ZN: The impact was incredible. Because FTMs compared to MTFs
have been virtually invisible, this was a landmark in terms of
media representation. The shows had viewing figures of 2.9 million
for the first episode and 3.5 for the second. People of every
race, class, age, gender and description and walks of life came
up to me during the months after broadcast to wish me luck and
to tell me that they understood for the first time that transsexualism
wasn't about sex or sexual perversion but gender ... There was
also a huge impact on the lesbian community with a number of
dykes deciding to come out as transgendered and others as transsexual.
TILGFF: Why did you want to participate
in the programme?
ZN: In The Wrong Body, I simply talked about why I had decided
to make the transition. The documentary shows my everyday life
and the process up to my first surgery.The reason I agreed to
do the programme was that I had seen two Monika Truet films in
the London Lesbian & Gay Film Festival which were the first
representations I'd seen of FTMs.
These films helped me make my decision to transition after
putting it off for so many years. I wanted to help other FTMs
who had been isolated and/or unable to act and to go
forward constructively in their lives including transitioning
if they needed to.
I wanted people to see a healthy, happy, proud and articulate
representation of a transsexual, instead of someone who was a
sad, pathologised victim of circumstances and social marginalisation.
TILGFF: The films that influenced you
were ones you saw at a Lesbian and Gay Film Fetsival? How do
you see the role of visual media for transgender individuals
and the transgender community as paralleling or differing from
the needs of lesbian and/or gay individuals and communities?
Do you see tensions in a Lesbian and Gay Film Festival as a venue
for screening transgender-related films?
ZN: The tensions that do arise if transgender is collapsed
into lesbian & gay are that the differences are erased. Some
TG people are lesbian or gay or bisexual, but a significant percentage
are not. Transgender issues are primarily about gender not sexuality--
although, of course, they are linked.
But the majority of lesbians and gays, like their straight
equivalents who cannot fathom the transgender subjectivity, do
not believe transsexuals exist.
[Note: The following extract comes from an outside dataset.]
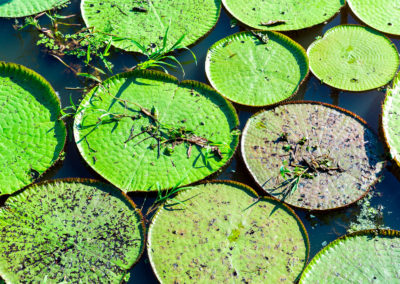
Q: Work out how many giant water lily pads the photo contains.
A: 13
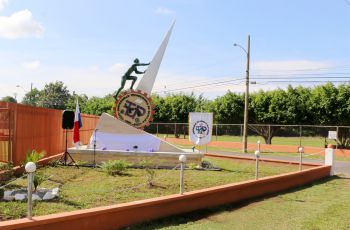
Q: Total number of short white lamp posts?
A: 5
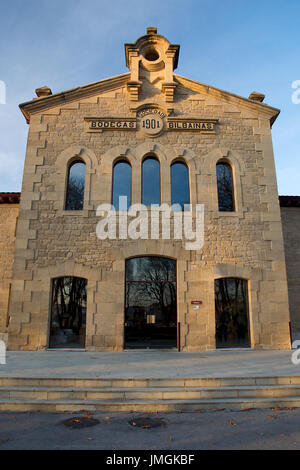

For them, we are repressed homosexuals.
They think transsexuals should change society, not their bodies,
and they think that transsexuals are reactionary in regard to
concepts of gender or that transsexuals are
upholders of the binary gender paradigm themselves.
TILGFF: Why did you organize the world's
first transgender film festival?
ZN: I set up the TG film festival in order to do for TG audiences,
what lesbian and gay film festivals had done to de-pathologise
lesbian and gay subjectivities and to empower that audience by
giving them representations which were not offensive or oppressive
as those which had been made by non-gay filmmakers in the not
so distant past. We are empowered as an audience now who wants
to see itself represented accurately and diversely.
The representations of us as psychopathic serial killers or
the pathetic drag queen prostitute used for comic relief assume
that we are not members of the cinema audience but are objects
of the exotic underworld of the non-TG filmmakers dark fascination.
The fact is most of us are just ordinary people coping well or
otherwise, with our special circumstances. Some of us are very
courageous.
There are stories about our real lives that we would like
to see ... Representing transgender people is political for the
general public as well as for TG people ... The result of this
increased activism and visibility are bringing us employment
protection rights now in the UK via the European Court of Human
Rights.
TILGFF: What are the Transgender Festival's
goals? And your goals?
ZN: We hope to go on eventually to archive, distribute and
produce transgender work and films by trans filmmakers, videomakers,
installation, new media and performance artists. One of the first
things we will produce will be HIV/safe sex material for the
transgender community. I would like to make films myself and
am working on scripts. I will continue to write about trans issues
and work as a political activist and educator.